La Pasqua è precisamente il momento in cui il Signore «rotola via» per sempre ogni pietra «pesantemente poggiata all’ingresso del nostro cuore, soffocando la vita, imprigionandoci nel sepolcro delle paure, bloccando la via verso la gioia e la speranza» (Omelia del 2024).

Nella stessa generazione di Rahner e Bonhoeffer incontriamo Hans Urs von Balthasar, autore del Mysterium Paschale e promotore di una Teologia dei tre giorni (1969). Di fronte all’Ascensione, von Balthasar descrisse la discesa del Figlio di Dio non solo sulla terra, ma anche nel profondo degli inferi, poiché Cristo, penetrando nell’abisso, lo ha trascorso e superato, ascendendo nei cieli. Gesù prende così il nostro posto all’Inferno. Nel luogo per eccellenza della disperazione, Egli genera la speranza, svuotandolo del peso dei nostri peccati. Con impliciti richiami a questa visione, Papa Francesco ha dichiarato — in un’intervista televisiva del 2024 — di condividere la speranza in un «inferno vuoto»: il sogno di salvezza per tutti, originato dalla Crocifissione.

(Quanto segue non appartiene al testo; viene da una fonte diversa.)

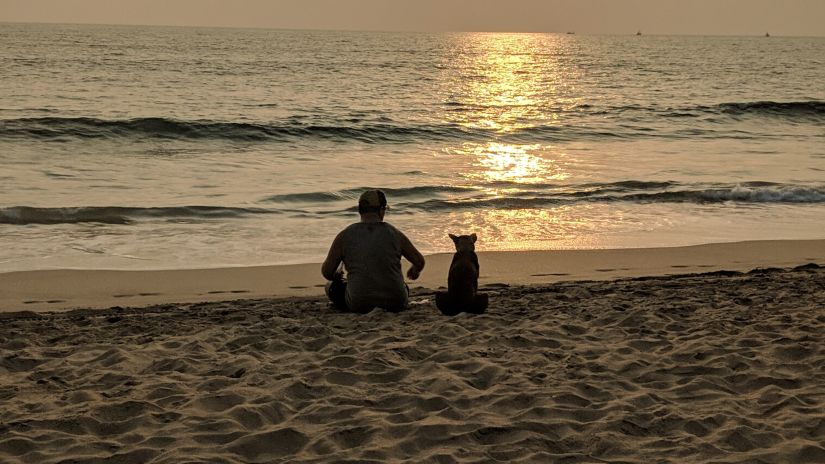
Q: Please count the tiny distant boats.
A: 3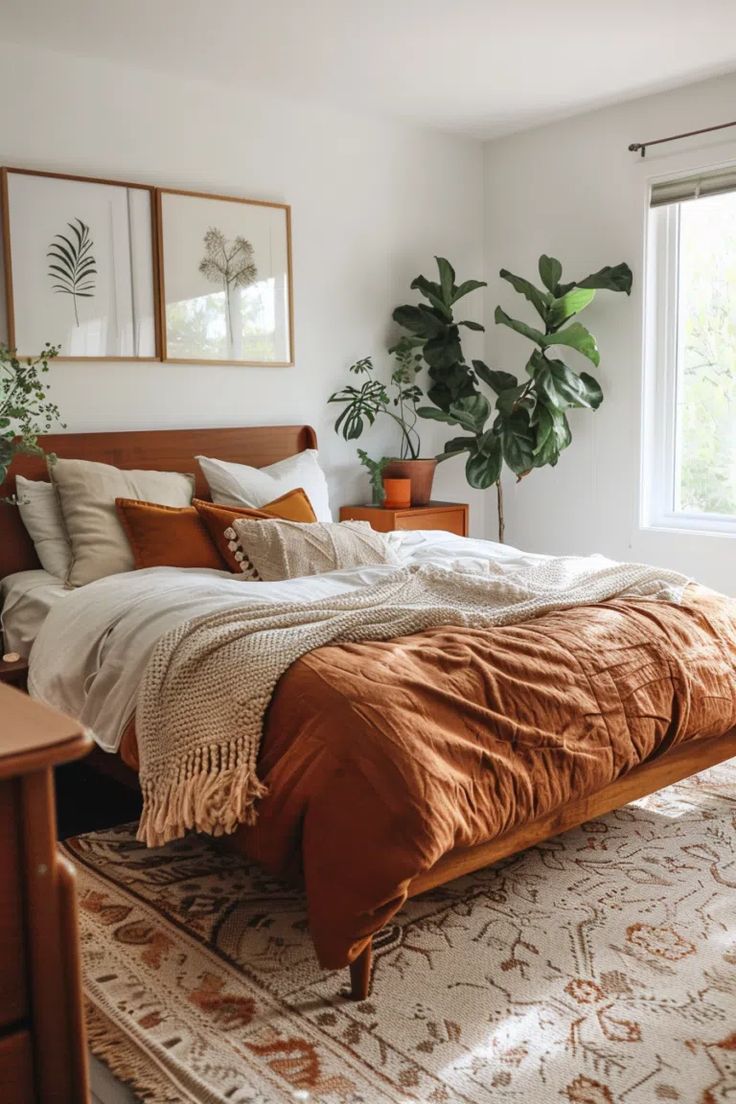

In questo spirito, nel 1986, il teologo svizzero pubblicava Sperare per tutti (Was dürfen wir hoffen?), un’adorazione cristiana della speranza, per una Chiesa che non può e non deve smettere di pregare.

Si sviluppò così una Teologia della speranza. Tra i suoi principali esponenti, nell’ambito della Chiesa riformata, Jürgen Moltmann mise in luce la natura escatologicamente inquieta della Pasqua cristiana. Nel celebre volume del 1964, scrisse: «Chi spera in Cristo [nella risurrezione] non si adatta alla realtà così com’è»; all’opposto di un’attesa meramente consolatoria — in contrasto con la critica marxista che definisce la religione “oppio dei popoli” — chi spera in Cristo «comincia» invece «a contraddirla».

Il tema della speranza è stato recentemente riletto dal filosofo cattolico coreano Byung-Chul Han, nel contesto del fenomeno di «esaurimento/burnout» generato dalla sovrasollecitazione a un ideale di benessere. Apparentemente accessibile, pervasivo, user-friendly, il benessere è reclamato e reclamizzato ovunque. Le società moderne provvedono persino a sedare il dolore, somministrando cure palliative, perché incapaci o indisposte a confrontarsi con esperienze negative o fallimentari. La società senza dolore è, allora, una società della sopravvivenza che non ha mai realmente creduto di poter guarire.

Questo è il filo conduttore delle ricerche di Han, berlinese d’adozione, che da Müdigkeitsgesellschaft (2010), passando per Palliativgesellschaft (2020), fino a Der Geist der Hoffnung (2024), si impegna a disinnescare la modalità di crisi in cui è impostata l’epoca contemporanea. Con quest’ultima opera, egli evoca lo «spirito della speranza» per riaprire un orizzonte di senso. Per ritrovare un futuro, invita a invertire — a convertire — la percezione diffusa di un’umanità che, se non terminale, appare irreversibilmente sfinita, prossima a catastrofi pandemiche, ambientali o nucleari, a cui non resta che il comfort, ma non la salvezza; a cui spettano, forse, un vaccino, un giardino o dei bunker. L’opera di Byung-Chul Han dedicata alla speranza fu pubblicata a pochi giorni dalla Pasqua, anticipando simbolicamente l’Anno santo che, assieme all’apostolo Paolo, proclama: Spes non confundit. Ripensando le parole di Romani 5, 5, la domanda che oggi mi pongo è: quanto tempo ci resta prima di decidere d’integrare nella politica internazionale una cultura della speranza? Quanta strada dobbiamo ancora percorrere prima di abbracciare i valori comunitari incarnati dalle genti di Pasqua?

Il cardinale Luis Antonio Gokim Tagle lanciò un appello in tal senso già nel 2013, del quale resta memorabile la massima: «Dobbiamo [...] riprenderci la forza della Pasqua». L’attuale pro-prefetto del Dicastero per l’Evangelizzazione riconosceva nella risurrezione l’evento profetico che, attraverso la preghiera, non solo ci mette in cammino, ma nel cammino stesso forma la sua comunità. In tale prospettiva, egli prefigurava una «comunità della speranza» (Gente di Pasqua, Emi).